WTH? I am the Blues GM and never was offered this trade. Also don't approve; did I miss the joke or something?


----------



## My Cozen Dylan

The last two trades posted are apparently invalid as
1.) Pittsburgh does not own a 3rd to trade to CBJ
2.) The Blues have said they did not agree to the 2nd trade


Washington is awarded Brendan Perlini.

Next GM has been notified.


----------



## synobyte

The Winnipegs Jets select from the Sarnia Sting of the OHL Nickolay Goldobin

next gm will be notified


----------



## 199991

With 15th pick,The Carolina Hurricanes are proud to select,From the US NTDP,*Alex Tuch*.
Next GM has been PM'd


----------



## Reginald Dunlop

Wow, Ritchie and Tuch for Carolina, that is some serious beef. Either Staal could center them and they could just cycle the puck for 60 mins. if they wanted to.


----------



## Bosnyi

As the gm of columbus blue jackets i'm proud to select *ivan Barbashev* from moncton qmjhl


----------



## edguy

The *Philadelphia Flyers* are proud the select 17th overall from MODO of the SHL.. 

*Adrian Kempe
*





1st round (17)- *Adrian Kempe, LW (Modo)*
2nd Round (35)
2nd Round (48)
3rd Round (66)
4th Round (91)
4th Round (118)
5th Round (138)
6th Round (168)

Next GM is being PMed now
​


----------



## ManByng

if anyone is interested in trading their bottom of the 1st round pick away, i would counter with pick #38, #119, and pick #209....if anyone is interested in acquiring a few extra picks.


----------



## Rare Jewel

Like that Kempe pick.


----------



## edguy

Rare Jewel said:


> Like that Kempe pick.




Thanks! I couldn't believe he was still on the board at 17!


----------



## Bosnyi

Barb is an absolute steal in my opinion only the russian factor is a problem

(And sorry forgot to pm you)


----------



## canucks10

Some great picks going on here


----------



## edguy

Bosnyi said:


> Barb is an absolute steal in my opinion only the russian factor is a problem
> 
> (And sorry forgot to pm you)




Don't worry about it! I check in alot


----------



## McMozesmadness

Kempe is a gem IMO


----------



## Joey Bones

With the 18th pick in the draft the New York Rangers select from Swift Current of the WHL, defenseman Julius Honka.







1 (18) D: Julius Honka


----------



## Mr Lebowski

Great picks but is Jared McCann still available? Wow, I have him at 11 in my rankings (not mock)


----------



## Sartorial

The White Death said:


> WTH? I am the Blues GM and never was offered this trade. Also don't approve; did I miss the joke or something?




Excuse me. Wrong draft.


----------



## Sartorial

With the 19th pick, the Minnesota Wild take Nikita Scherbak of the Saskatoon Blades


----------



## David Strorm

The LA Kings are proud to select Jared McCann.


----------



## Joey Bones

D: Ryan Graves
7th (199)


2nd (48)


----------



## edguy

Joey Bones said:


> D: Ryan Graves
> 7th (199)
> 
> 
> 2nd (48)




thats the deal thanks

We would like to welcome Ryan To the Flyers organization we are looking forward to your development with our team.

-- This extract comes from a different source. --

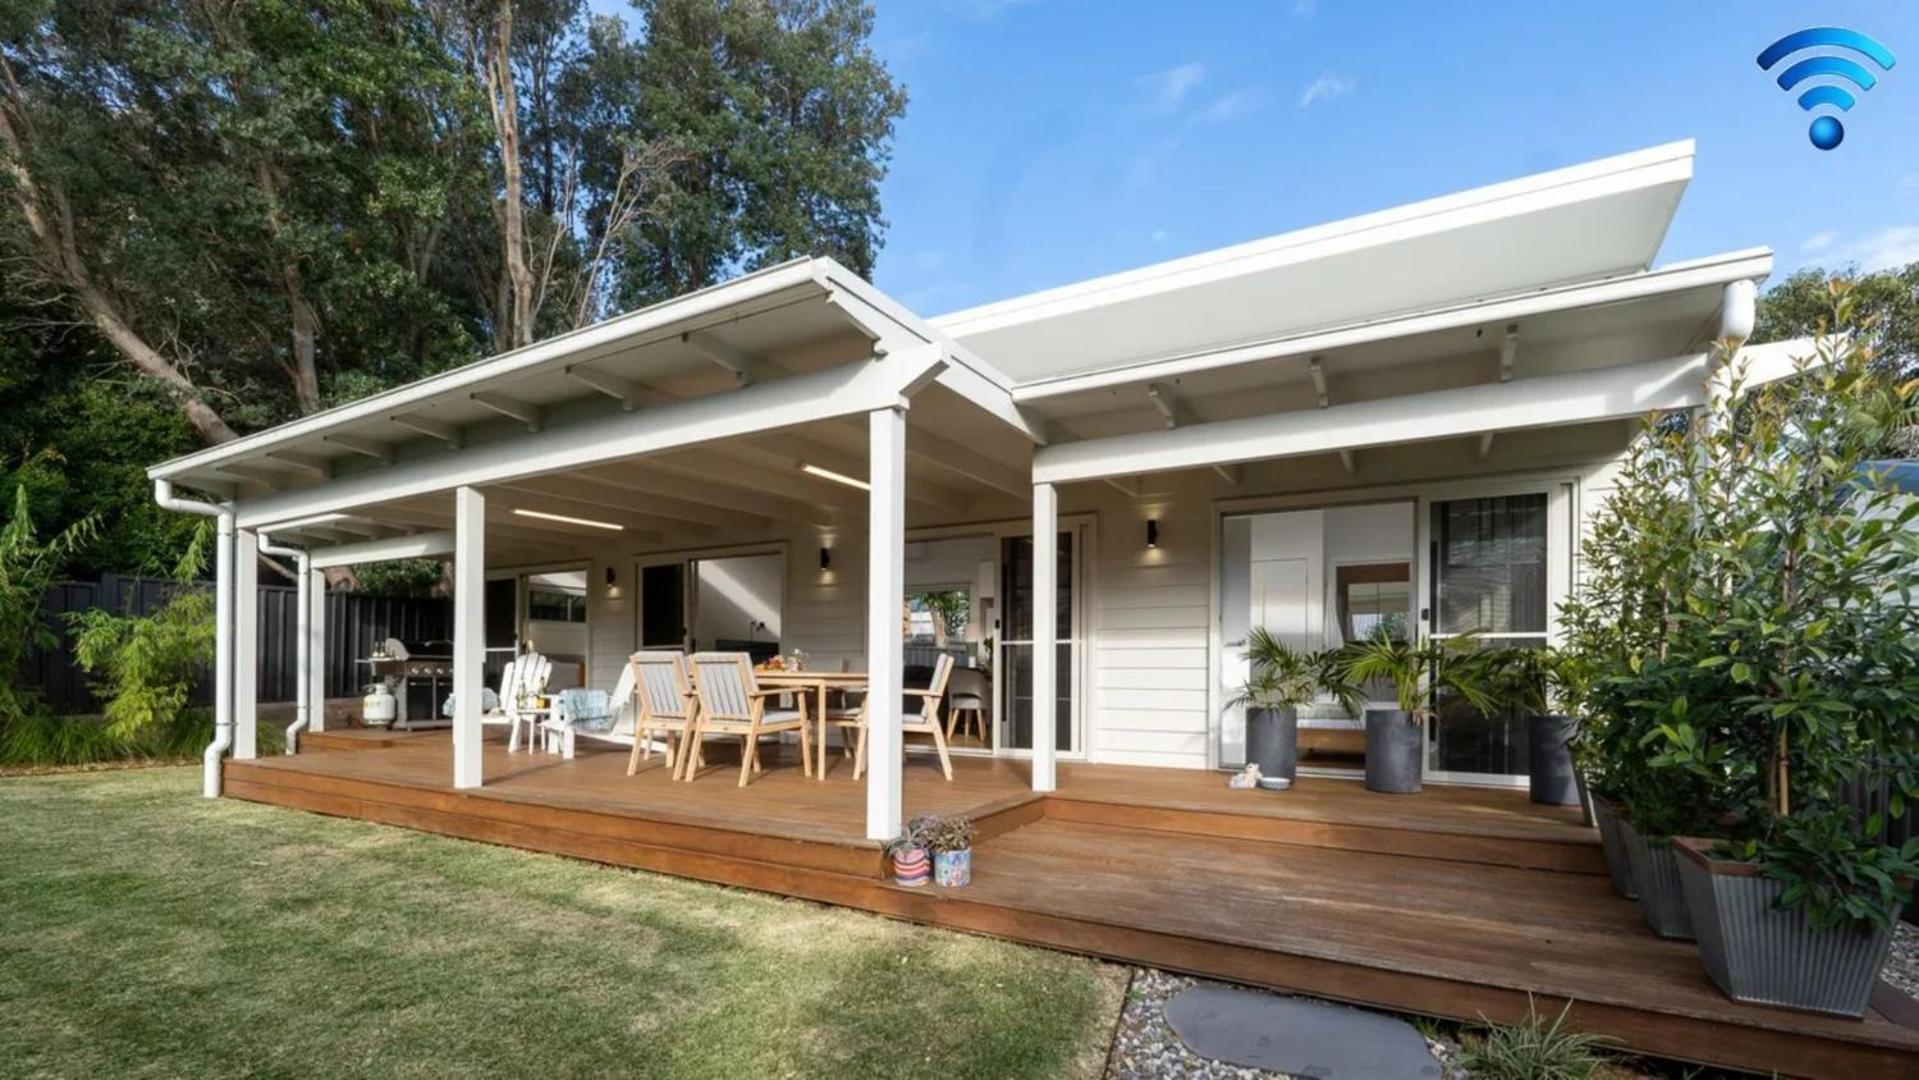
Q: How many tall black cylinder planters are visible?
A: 3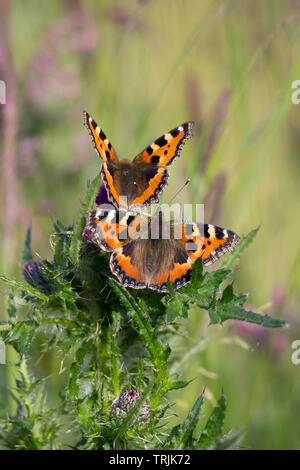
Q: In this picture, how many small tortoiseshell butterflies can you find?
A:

Ryan is a man we have watched grow from a boy into man, Ryan is having his best year to date and is having a great playoffs with Val D'or.


----------



## Reginald Dunlop

I can't believe McCann last this long, what an absolute steal by the Kings.


----------



## ManByng

we have a trade to announce....

the  trade pick #91 to the  in exchange for picks #119 and #209.


----------



## edguy

ManByng said:


> we have a trade to announce....
> 
> the  trade pick #91 to the  in exchange for picks #119 and #209.




Agreed thanks


----------



## David Strorm

Reginald Dunlop said:


> I can't believe McCann last this long, what an absolute steal by the Kings.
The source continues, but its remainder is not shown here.